**WHAT IS NEEDED**:
Pull each line holding "white" out of the entries below.

START RECORD SET

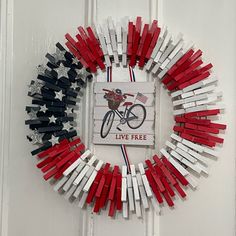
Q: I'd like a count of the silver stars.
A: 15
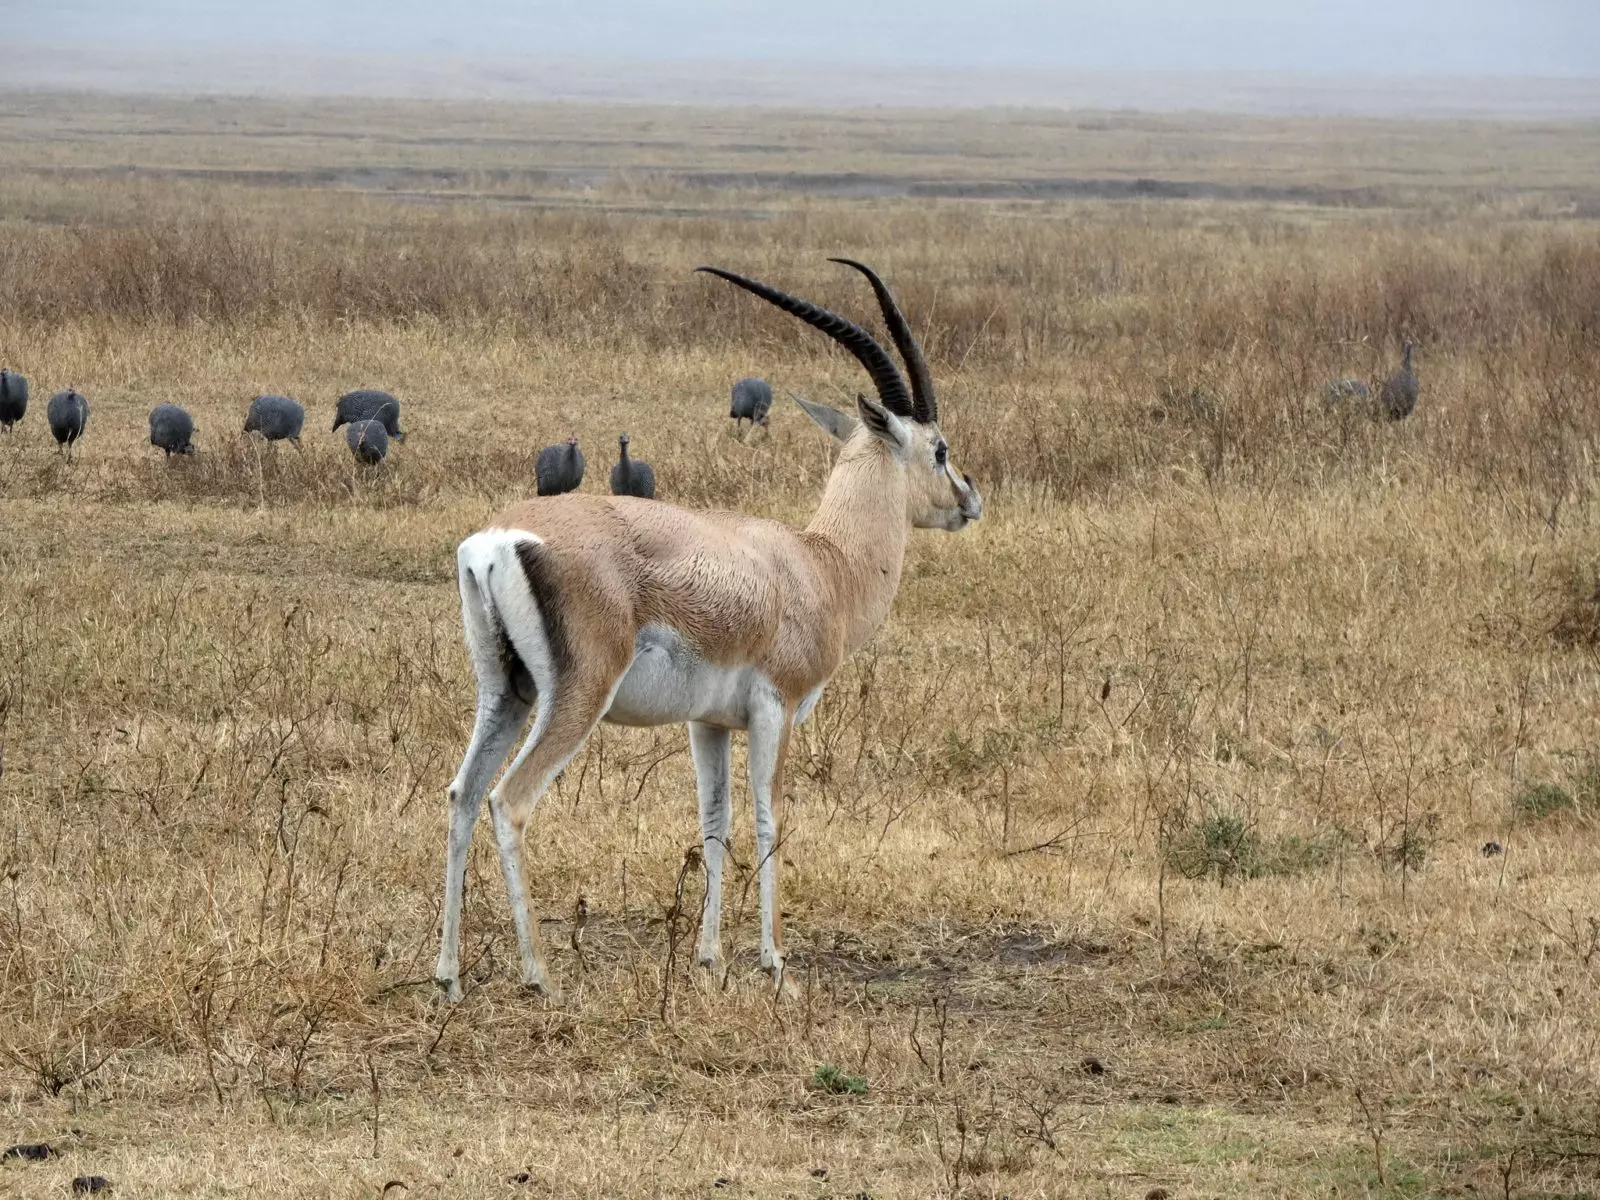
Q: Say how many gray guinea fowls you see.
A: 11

END RECORD SET
START RECORD SET

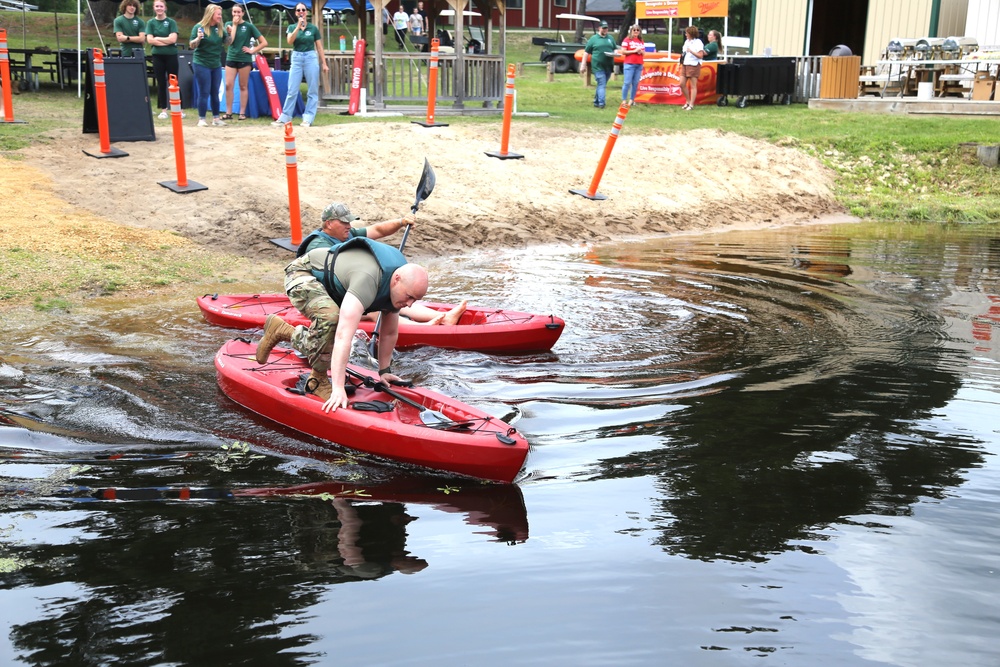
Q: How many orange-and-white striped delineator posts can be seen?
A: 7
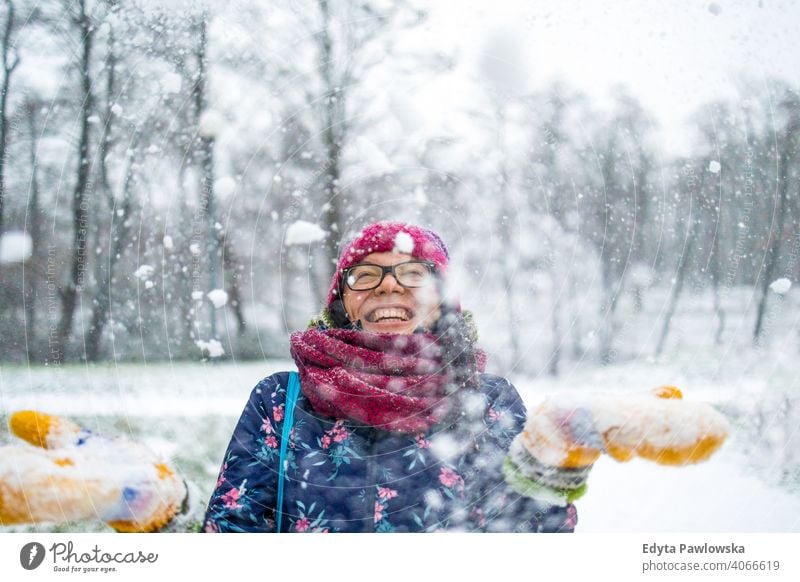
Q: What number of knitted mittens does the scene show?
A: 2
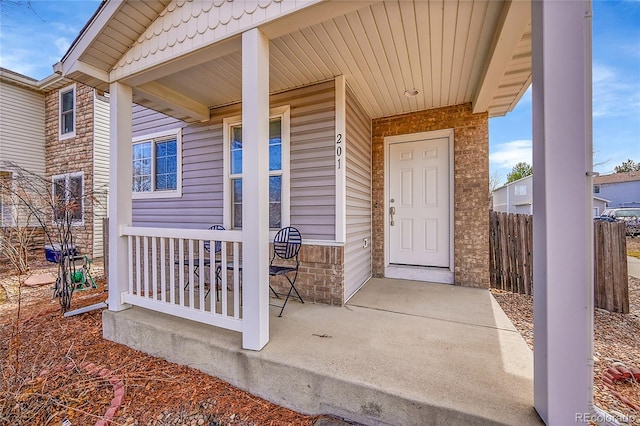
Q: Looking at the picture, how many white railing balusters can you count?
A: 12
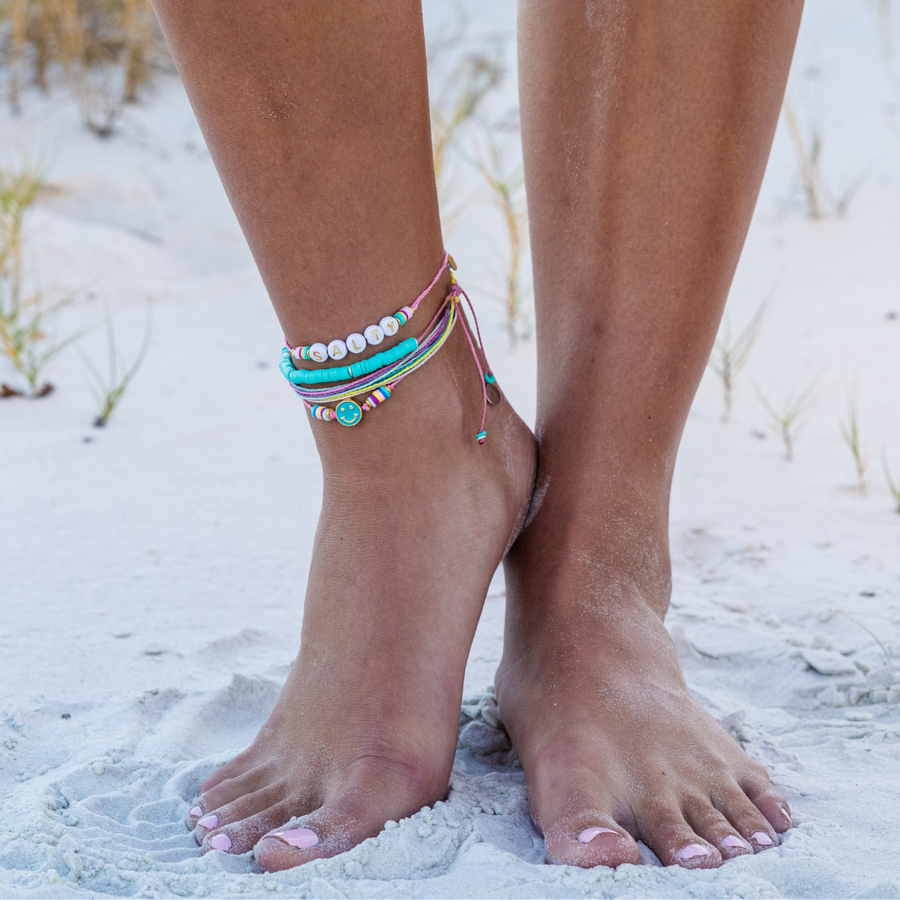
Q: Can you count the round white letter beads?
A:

END RECORD SET

**RESULT OF THE TASK**:
Q: How many orange-and-white striped delineator posts can be seen?
Q: Looking at the picture, how many white railing balusters can you count?
Q: Can you count the round white letter beads?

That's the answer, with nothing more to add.